STUDY MATERIAL:

|---|

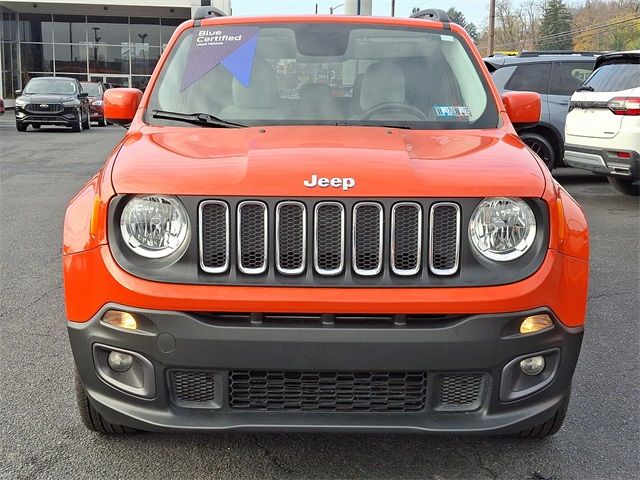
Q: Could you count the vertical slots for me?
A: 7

|---|

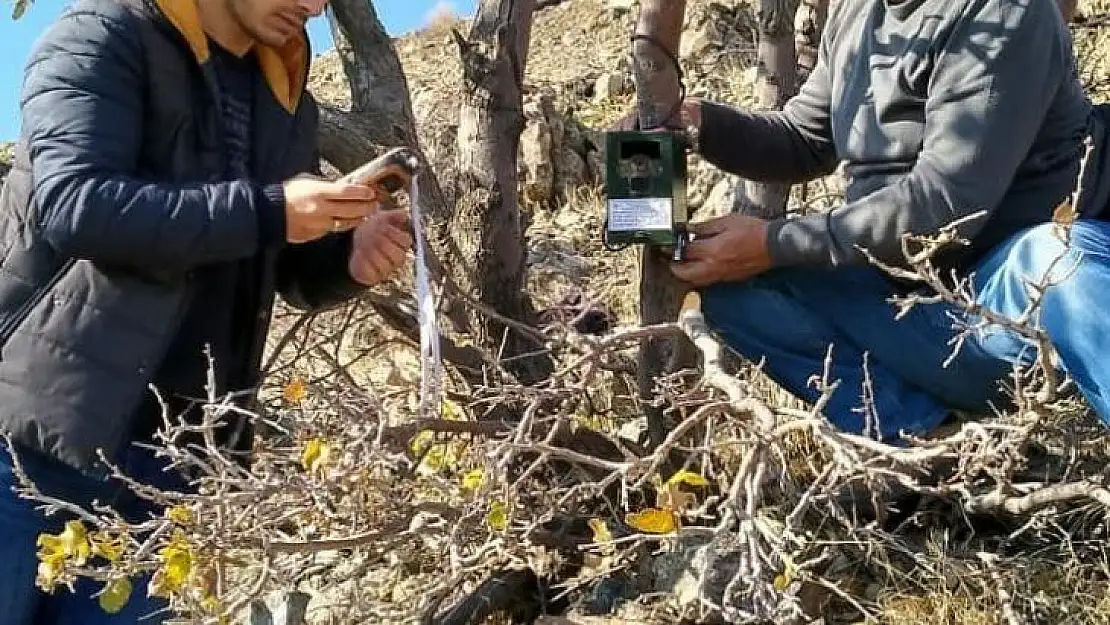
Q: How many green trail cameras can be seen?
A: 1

|---|

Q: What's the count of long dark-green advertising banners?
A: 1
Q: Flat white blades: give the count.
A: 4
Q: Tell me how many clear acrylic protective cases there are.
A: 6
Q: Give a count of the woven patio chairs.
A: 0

|---|

Determine how many lines above contain "count" as a word or string. Give the number alone.

EXERCISE ANSWER: 4